This Act’s approach to securities and derivatives trading exacerbates this fundamental distortion towards risk. The exceptions to the prohibition of derivatives trading within banks swallow the rule. The Act allows banks to trade securities and invest in hedge funds into the next decade. Thus, the Act gives large banks a subsidized cost of capital while largely preserving their ability to gamble in the derivatives and securities markets. CEOs and other senior bank managers therefore face the identical incentives to gorge on risk that they faced before 2008 to ring up short profits without regard to future losses that may come to fruition only after the payment of incentive based compensation. Even if the firm approaches insolvency the payment of golden parachute arrangements further blunts the disincentives senior managers face for excessively risky conduct.
The orderly liquidation regime under Title II of Dodd-Frank could operate to dissuade mangers from excessive risk, but most firms will never enter that process. No firm enters that regime without a recommendation of the Treasury and 2/3 majority votes of the Fed and the FDIC. Only the FDIC, under the admirable leadership of Sheila Bair, seems likely to have the fortitude to pull the trigger, and then probably only on the eve of a major meltdown, under the plain language of the statute. The gross negligence standard for director and officer liability for firms entering the regime precludes the applicability of insulating statutes like Delaware General Corporation Act section 102 (b) (7), but the FDIC historically displays a reluctance to pursue such claims although that may be changing. If a firm should find itself in the orderly liquidation regime senior managers will lose their jobs and their employment contracts and benefits (including severance payments) will generally be paid out last.
The Act mitigates these negative elements through the possibility of corporate governance reform. Unfortunately, the Act offers a package of reforms on this front that will likely prove too little too late. For example, non-binding shareholder resolutions seem exceedingly unlikely to stop the runaway executive compensation train. There is no shareholder say on golden parachute payments except for merger and acquisition shareholder votes.

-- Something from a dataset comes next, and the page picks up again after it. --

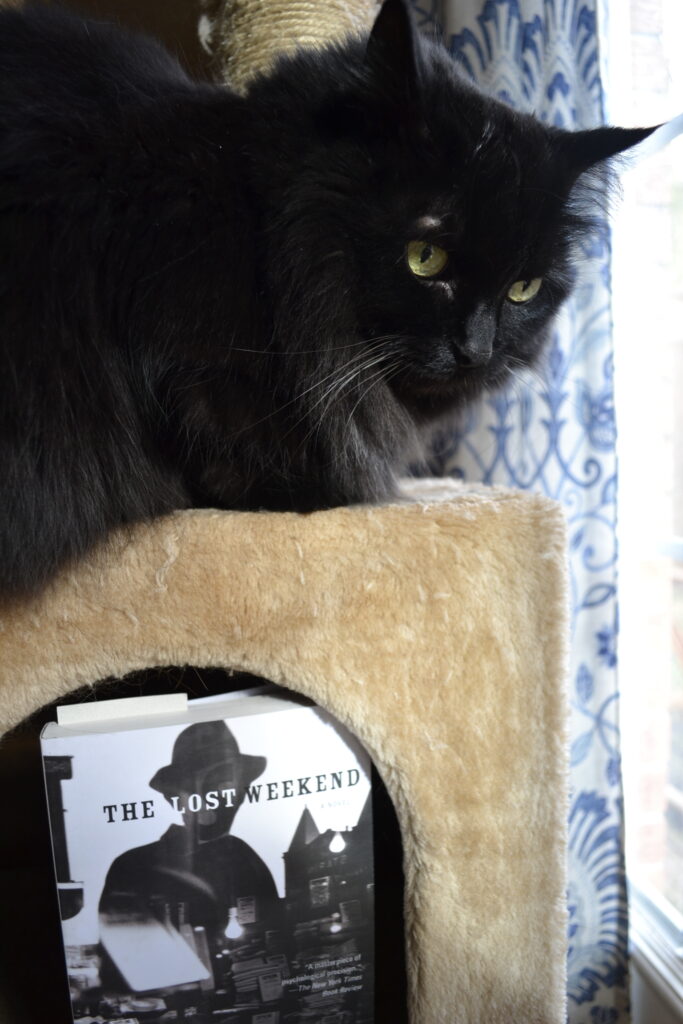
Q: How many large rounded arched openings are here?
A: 1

In 2011 we may look forward to independent compensation committees but in the past definitions of independence proved inadequate to actually stem CEO autonomy. The SEC holds the keys to major reform through their now explicit power to reform corporate democracy, combined with an immediately effective ban on broker votes. Unfortunately, the SEC traditionally failed to embrace shareholder suffrage.
So, the upshot of Dodd-Frank is that it continues and even formalizes massive subsidies for the largest financial firms (at the expense of smaller competitors as well as the economy) regardless of the recklessness (or worse) of their conduct. It continues CEO primacy and permits continued enrichment of managers for reckless (or worse) risk taking. This is a deeply suboptimal economic outcome and we as a society will pay the costs implicit in allowing capitalism to continue to degenerate into a rigged game in favor of those controlling the most vast amounts of wealth. Dodd-Frank may well entrench this pernicious economic reality by allowing it to fester within a more stable financial context. By outlawing consumer predation and exploitative finance future financial crises are unlikely to be as painful as the subprime debacle. A leveraged asset bubble that derails both the financial sector as well as the consumer base of our economy may be forestalled in the long run by Dodd-Frank’s outlawing of abusive consumer loans. It is difficult to oppose these regulatory improvements.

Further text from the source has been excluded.